Anche il settore industriale vuole certezze su controllo e protezione

Misure protettive appropriate potrebbero essere guidate da un unico modello di governance e dall’introduzione di un framework aziendale dedicato alla sicurezza

Intrusioni, perdita di dati e caduta di sistemi o reti dovuti ad attacchi software sono argomenti all’ordine del giorno per chi si occupa di presidiare la continuità operativa aziendale. Di come affrontare il problema della sicurezza si è parlato durante il recente Security Summit, organizzato a Milano da Clusit, l’associazione italiana per la sicurezza informatica, con particolare attenzione ai sistemi di controllo e protezione all’interno del mondo industriale, che, invece, fino a qualche anno fa, costituivano una realtà compartimentata, operante in modalità stand alone, senza linee di comunicazione con altre infrastrutture telematiche o informatiche.
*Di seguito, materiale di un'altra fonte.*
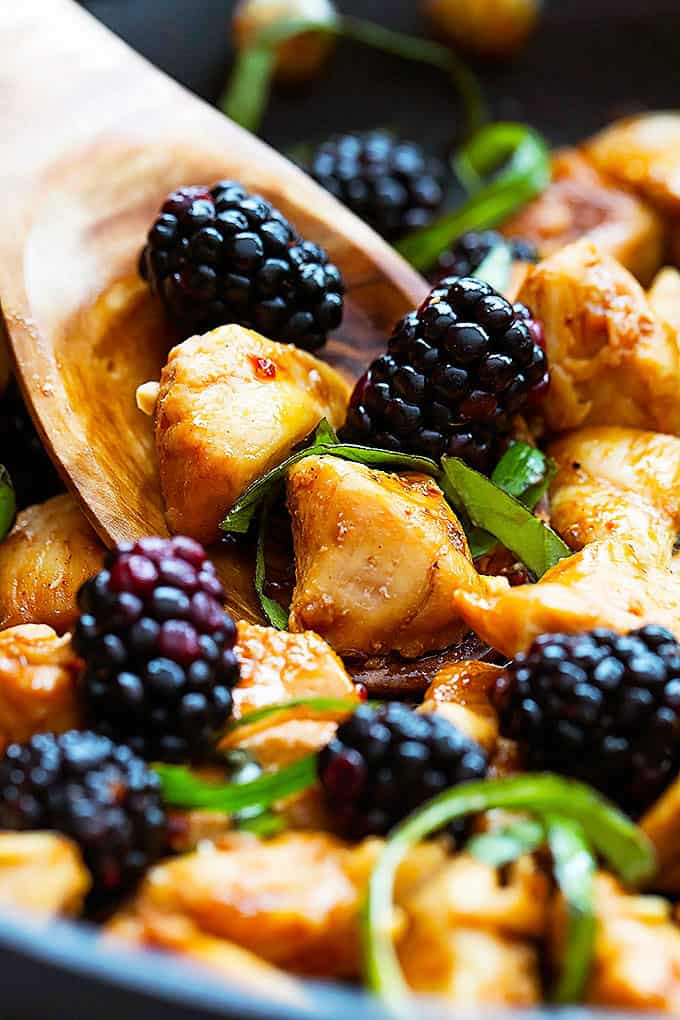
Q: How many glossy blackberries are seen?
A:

Una testimonianza in merito è venuta da Giancarlo Caroti, responsabile sicurezza logica, direzione Sicurezza aziendale di Terna: «Negli ultimi dieci anni i sistemi di controllo degli electric grid sono stati progressivamente connessi ad altre infrastrutture informatiche e telematiche. Queste linee di comunicazione con l’ambiente corporate hanno aperto quelli che prima erano degli enclavi, migrandoli su piattaforme standard e protocolli Ip, aumentando la potenziale esposizione ad attacchi elettronici e incidenti». «La vulnerabilità – gli ha fatto eco Daniele Balasso, responsabile Engineering Nuovo Polo Tecnologico Italia di Pirelli – fa parte dell’evoluzione tecnologica ma integrazione e standardizzazione hanno portato a una debolezza dei sistemi con conseguenze gravi non solo per l’efficienza produttiva. Ci vogliono nuovi criteri di manutenzione tali da consentire la costante disponibilità dei sistemi di controllo, una velocità di reazione in tempo reale e la piena integrità dei dati».
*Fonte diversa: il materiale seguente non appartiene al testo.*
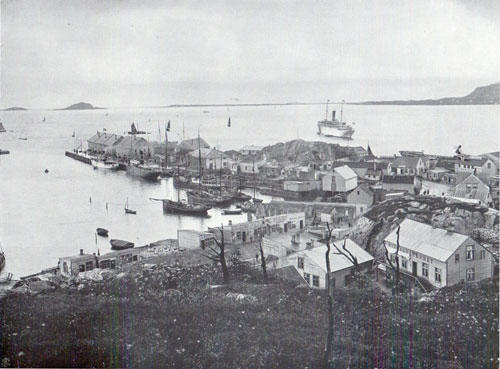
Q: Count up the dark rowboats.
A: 2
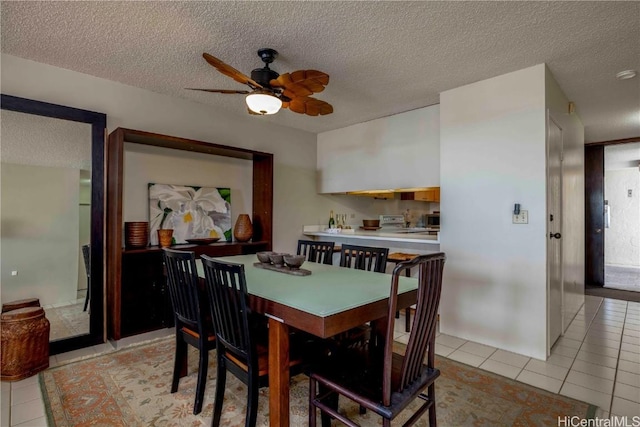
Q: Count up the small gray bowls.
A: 3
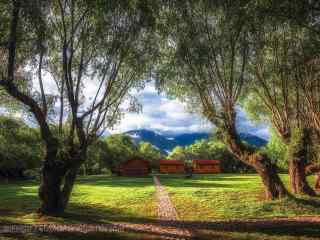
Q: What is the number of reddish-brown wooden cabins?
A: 3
Il problema è che i sistemi di controllo si declinano su diversi livelli di presidio che non hanno molti punti in comune, come si potrebbe invece credere, in primis l’architettura di rete. L’elenco comprende, poi, i requisiti di disponibilità, nel senso che mentre spesso l’It ha un’attività più intensa negli orari d’ufficio con possibilità di gestire pause per eventuali interventi di manutenzione, nel caso dei sistemi di controllo l’attività è 24x7gg, con una necessità nei tempi di risposta in real time. La difficoltà di installare le patch porta così a congelare i sistemi di controllo, bypassando gli aggiornamenti fino alla totale sostituzione del sistema. I sistemi di controllo, inoltre, a differenza di quelli It, non necessitano di un alto throughtput di rete anche se è necessario garantire le prestazioni attraverso telegrammi di dati brevi e frequenti. Un altro problema può derivare dal fatto che, spesso, il personale It non è perfettamente skillato su questi aspetti tecnologici e il presidio causa un disallineamento nella governance. Differenti sono anche i software di sistema e le piattaforme operative: spesso applicazioni e hardware sono “speciali” e forniti in blocco, per cui è impossibile aggiornare l’uno o l’altro secondo le richieste della sicurezza It; cambiare anche solo un componente, come un pc, può far decadere la garanzia. Per questi motivi, il ciclo di vita per i sistemi di controllo può superare i dieci anni, contraddicendo i requisiti stringenti di affidabilità e ridondanza richiesti. Inoltre, le risorse elaborative, spesso basate su vecchi processori, rendono incompatibili alcune pratiche di sicurezza allineate alle logiche dell’It.

La compliance, allora, può costituire una soluzione virtuosa perché, come ha sottolineato Emanuele Barbaria, manufacturing information systems e quality compliance manager di Zambon Group, «l’importanza di un’evidenza documentale, la convalidazione dei sistemi secondo standard condivisi e l’uso di un linguaggio comune contribuiscono a definire le responsabilità a una gestione controllata dell’evoluzione del processo, impattando positivamente sulla filiera e offrendo una migliore affidabilità della produzione, il che contribuisce a mantenere la qualità della produzione nel tempo».

L’ipotesi suggerita è quella di puntare a un modello unico di governance, un information security framework aziendale capace di adattarsi ai sistemi di controllo e di guidare la selezione e la messa in atto di misure di protezione appropriate, adeguate e ritagliate in base al contesto aziendale. «Oggi esistono molti standard e norme, con considerevoli sovrapposizioni – ha commentato Fabio Guasconi, docente Clusit – e il rischio che si generi confusione. Per fonteggiare le sfide legate alla continua innovazione tecnologica c’è bisogno di adottare un approccio più strutturato e completo, impostando una security govenance che includa criteri comuni nella sicurezza in casa e nell’adozione di standard integrati».